Down With Dogs, I: Very Small Theatres

While I lived in Queens, my friend Victor Maog contacted me. He was directing a play at The Vital Stage, 3rd Floor, corner of Dyer and 42nd Streets, a few doors up from Playwrights Horizons. Impressive location for indie theatre projects, and the play was exactly that: one of many in a festival of short plays. The entire conceit of the project -- rather well conceived, I feel -- was that playwrights would submit original plays that had never before been produced anywhere; part of the deal, to which all accepted wrighters agreed with a dated signature, was that they would work with and trust their directors: if the director felt that the piece needed to change in some way, they would discuss it and the wrighter would make the changes. I saw almost all of the plays in that festival, and many -- if not most -- were very good or great and had benefited from collaboration between wrighter and director.
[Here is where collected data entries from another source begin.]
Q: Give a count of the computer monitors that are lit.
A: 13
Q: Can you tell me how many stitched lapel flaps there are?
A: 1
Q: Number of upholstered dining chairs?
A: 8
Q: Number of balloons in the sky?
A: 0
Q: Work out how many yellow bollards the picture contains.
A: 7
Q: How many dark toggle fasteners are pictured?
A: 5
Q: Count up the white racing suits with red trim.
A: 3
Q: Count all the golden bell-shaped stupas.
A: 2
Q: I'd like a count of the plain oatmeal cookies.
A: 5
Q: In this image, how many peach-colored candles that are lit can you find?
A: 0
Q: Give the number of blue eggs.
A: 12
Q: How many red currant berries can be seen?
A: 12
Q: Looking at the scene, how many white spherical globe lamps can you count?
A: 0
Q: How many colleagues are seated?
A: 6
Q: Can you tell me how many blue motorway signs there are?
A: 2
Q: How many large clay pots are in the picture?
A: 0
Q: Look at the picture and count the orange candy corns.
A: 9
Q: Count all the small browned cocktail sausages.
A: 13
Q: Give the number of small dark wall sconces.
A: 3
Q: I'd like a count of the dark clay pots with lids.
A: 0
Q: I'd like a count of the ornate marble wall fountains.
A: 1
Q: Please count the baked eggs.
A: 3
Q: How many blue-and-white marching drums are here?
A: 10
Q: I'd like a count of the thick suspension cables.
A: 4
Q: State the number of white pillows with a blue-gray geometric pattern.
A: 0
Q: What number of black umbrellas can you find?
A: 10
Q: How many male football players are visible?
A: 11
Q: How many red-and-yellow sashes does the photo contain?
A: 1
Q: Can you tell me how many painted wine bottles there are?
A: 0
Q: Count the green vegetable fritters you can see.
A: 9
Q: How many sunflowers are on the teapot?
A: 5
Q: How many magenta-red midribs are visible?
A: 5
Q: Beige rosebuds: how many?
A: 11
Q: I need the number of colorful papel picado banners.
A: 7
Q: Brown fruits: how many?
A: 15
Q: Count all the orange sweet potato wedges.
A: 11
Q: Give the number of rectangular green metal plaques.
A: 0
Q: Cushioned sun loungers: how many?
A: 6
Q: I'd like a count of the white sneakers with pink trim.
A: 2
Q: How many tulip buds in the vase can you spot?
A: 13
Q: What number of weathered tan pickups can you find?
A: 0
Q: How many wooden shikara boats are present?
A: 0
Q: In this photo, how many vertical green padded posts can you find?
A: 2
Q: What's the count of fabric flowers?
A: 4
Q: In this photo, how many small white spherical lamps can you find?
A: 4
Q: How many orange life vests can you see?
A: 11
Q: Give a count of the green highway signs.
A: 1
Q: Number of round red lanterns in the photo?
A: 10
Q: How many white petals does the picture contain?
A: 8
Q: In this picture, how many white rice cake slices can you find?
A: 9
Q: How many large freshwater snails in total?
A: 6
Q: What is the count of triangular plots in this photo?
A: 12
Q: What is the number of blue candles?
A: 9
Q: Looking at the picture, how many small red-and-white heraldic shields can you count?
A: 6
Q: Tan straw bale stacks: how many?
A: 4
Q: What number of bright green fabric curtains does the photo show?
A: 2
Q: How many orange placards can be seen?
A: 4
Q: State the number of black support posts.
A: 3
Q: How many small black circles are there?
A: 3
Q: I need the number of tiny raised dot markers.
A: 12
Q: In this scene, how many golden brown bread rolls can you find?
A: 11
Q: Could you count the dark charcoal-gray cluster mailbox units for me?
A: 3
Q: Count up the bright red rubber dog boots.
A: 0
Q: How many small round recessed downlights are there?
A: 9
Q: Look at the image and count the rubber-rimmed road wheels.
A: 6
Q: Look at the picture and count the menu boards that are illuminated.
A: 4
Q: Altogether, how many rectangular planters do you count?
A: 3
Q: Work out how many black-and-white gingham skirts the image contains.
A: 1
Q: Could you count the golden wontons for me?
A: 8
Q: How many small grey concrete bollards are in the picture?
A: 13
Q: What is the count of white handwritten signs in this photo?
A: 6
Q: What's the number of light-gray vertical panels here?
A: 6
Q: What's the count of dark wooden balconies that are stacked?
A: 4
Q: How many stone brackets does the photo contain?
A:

The reason that Victor brought me on board had two levels: the first was that, excellent friend that he is, he wanted to give me an opportunity to be working and directing in theatre right away. He heard my idiotic plan to get a non-theatre job and "save up" for what it was: blind stupidity. Wonderful friend that he is, he never said a word about that stupidity -- instead saying, "Hey, I have this project coming up. And it conflicts with another thing I've got at Second Stage about two weeks in. Why don't you come on as my assistant director, and when the conflicts start I will hand the reins to you and you will get your first chance to direct on the isle of Manhattan?"

I was a very great fool at that time; it's probable that I am possibly an even greater fool today. But I knew enough to say yes. And I'm delighted that I did. In spite of what came next.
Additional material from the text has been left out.